Am J Perinatol 2018; 35(14): 1339-1345
DOI: 10.1055/s-0038-1626713
SMFM Fellowship Series Article
Thieme Medical Publishers 333 Seventh Avenue, New York, NY 10001, USA.

The Association of Metabolic Dysfunction with Breastfeeding Outcomes in Gestational Diabetes

Angelica V. Glover
1  Division of Maternal-Fetal Medicine, Department of Obstetrics and Gynecology, University of North Carolina at Chapel Hill, Chapel Hill, North Carolina
,
Diane C. Berry
2  School of Nursing, University of North Carolina at Chapel Hill, Chapel Hill, North Carolina
,
Todd A. Schwartz
2  School of Nursing, University of North Carolina at Chapel Hill, Chapel Hill, North Carolina
3  Department of Biostatistics, Gillings School of Global Public Health, Chapel Hill, North Carolina
,
Alison M. Stuebe
1  Division of Maternal-Fetal Medicine, Department of Obstetrics and Gynecology, University of North Carolina at Chapel Hill, Chapel Hill, North Carolina
4  Carolina Global Breastfeeding Institute, Department of Maternal and Child Health, Gillings School of Global Public Health, Chapel Hill, North Carolina
› Author Affiliations
Funding This study was partially funded by the National Institutes of Health: The National Institute of Diabetes and Digestive and Kidney Disease, 1R21DK092750–01A1.
Further Information

Publication History

07 September 2017

28 December 2017

Publication Date:
02 February 2018 (online)

Abstract

Objective To evaluate the relationship between prenatal metabolic markers and breastfeeding outcomes in women with gestational diabetes mellitus (GDM).

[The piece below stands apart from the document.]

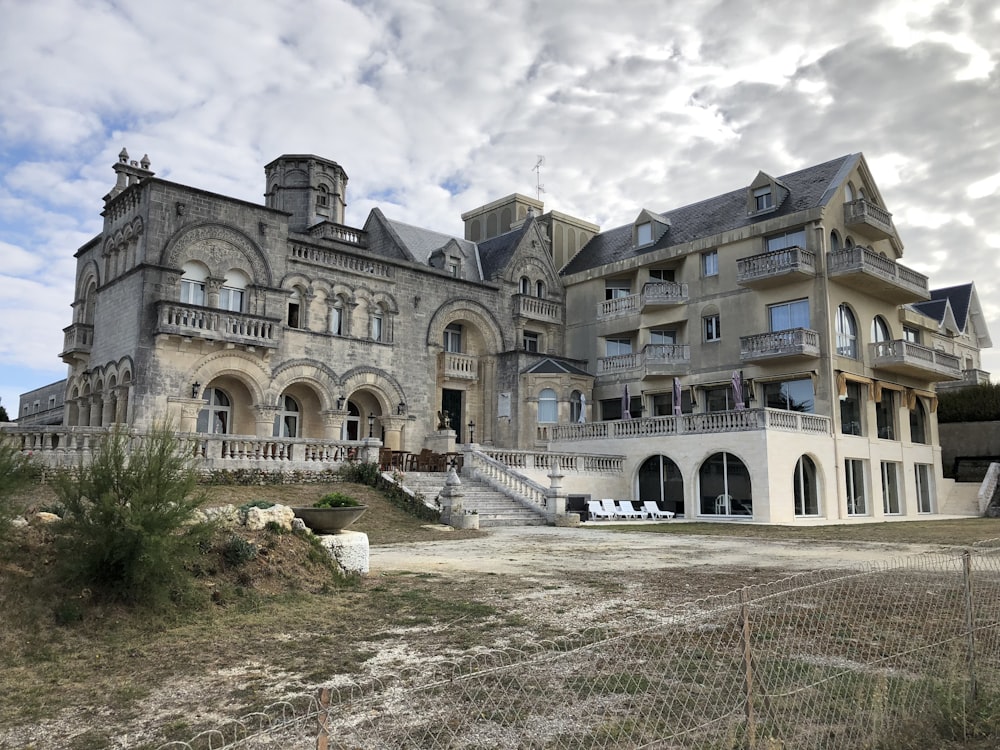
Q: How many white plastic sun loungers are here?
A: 4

Study Design Secondary analysis of a cluster-randomized trial of a lifestyle intervention to improve metabolic health among women with GDM. Women were enrolled between 22 and 36 weeks' gestation and followed through 10 months postpartum. Metabolic markers were measured at enrollment. Women reported when they stopped breastfeeding, whether they breastfed as long as desired, and when they introduced formula. We evaluated the association of tertiles of metabolic markers with undesired weaning and time to breastfeeding cessation using Cox proportional hazards models and Mantel–Haenszel chi-square tests, respectively.

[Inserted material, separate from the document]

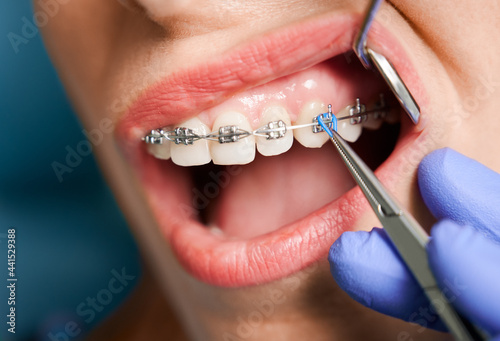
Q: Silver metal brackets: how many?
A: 7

Results Eighty-two women were eligible for analysis. There was a statistically significant difference in time to breastfeeding cessation among tertiles of fasting glucose, hemoglobin A1c (A1c), body mass index (BMI), and skinfolds (all p < 0.05). Women with higher fasting glucose, BMI, or skinfolds were also more likely to report undesired weaning; women with higher fasting glucose introduced formula earlier.

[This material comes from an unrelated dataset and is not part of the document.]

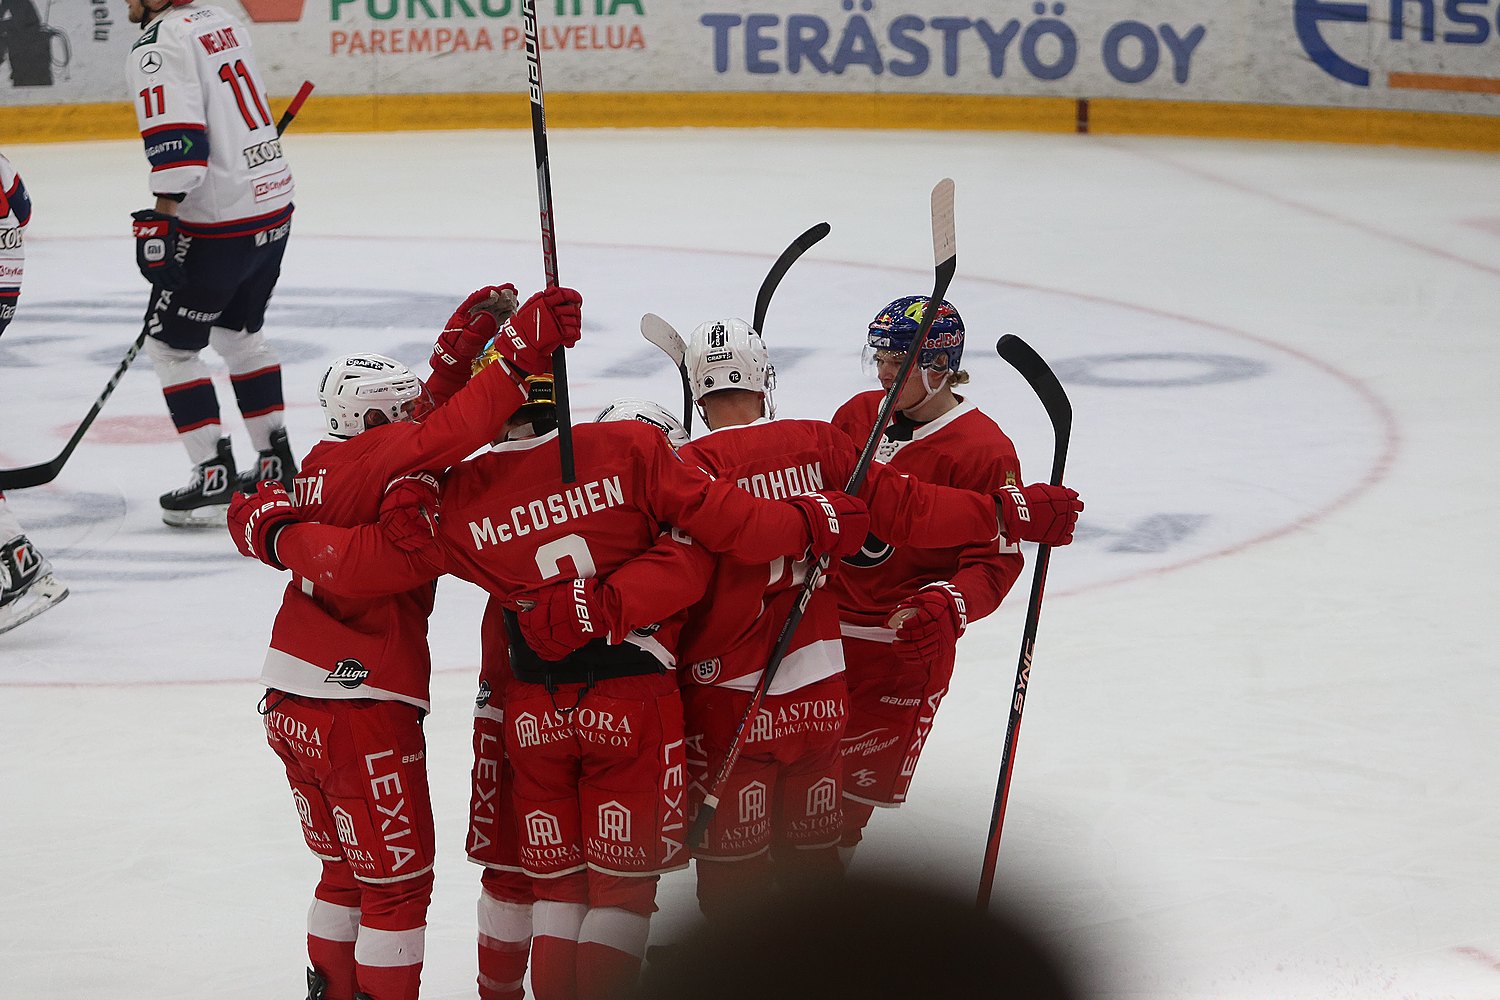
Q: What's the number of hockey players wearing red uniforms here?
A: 5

Conclusion Higher fasting glucose, A1c, BMI, and subscapular skinfolds were associated with earlier breastfeeding cessation in women with GDM. These markers may identify mothers in need of enhanced postpartum support to achieve their breastfeeding goals.

Condensation

Higher fasting glucose, glycated hemoglobin, and greater adiposity are associated with early breastfeeding cessation in mother–infant dyads affected by gestational diabetes.


Note

This study was presented as a poster at the 37th Annual Pregnancy Meeting, Society for Maternal-Fetal Medicine, January 23–28, 2017, Las Vegas, NV.